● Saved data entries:

============

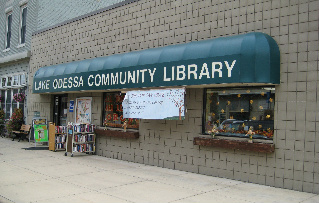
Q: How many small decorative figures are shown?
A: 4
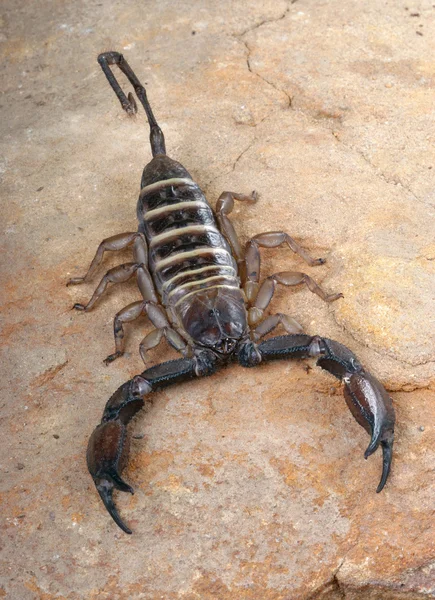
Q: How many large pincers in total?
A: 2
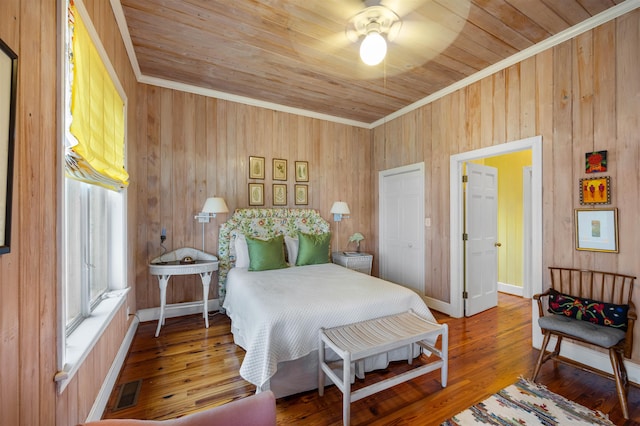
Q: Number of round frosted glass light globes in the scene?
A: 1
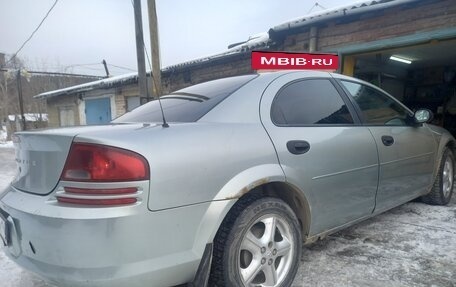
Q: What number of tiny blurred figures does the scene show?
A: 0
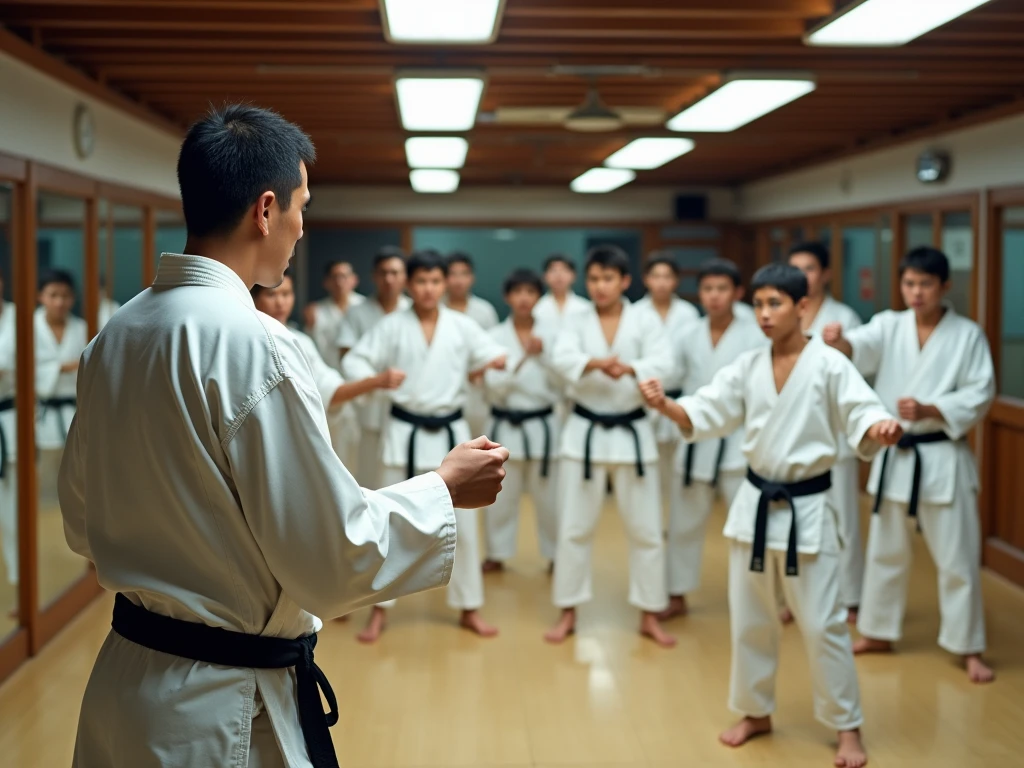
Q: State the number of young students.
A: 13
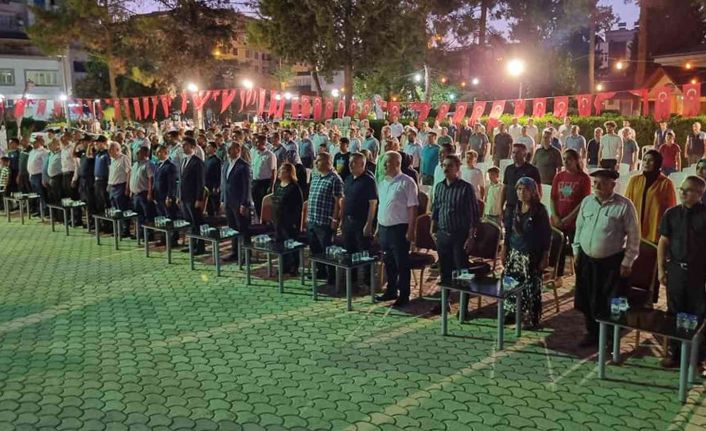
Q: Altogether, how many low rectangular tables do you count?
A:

============

● WORK TO COMPLETE: In the entries above, some lines hold the string "figures". Copy each of them.

● REPLY:
Q: How many small decorative figures are shown?
Q: What number of tiny blurred figures does the scene show?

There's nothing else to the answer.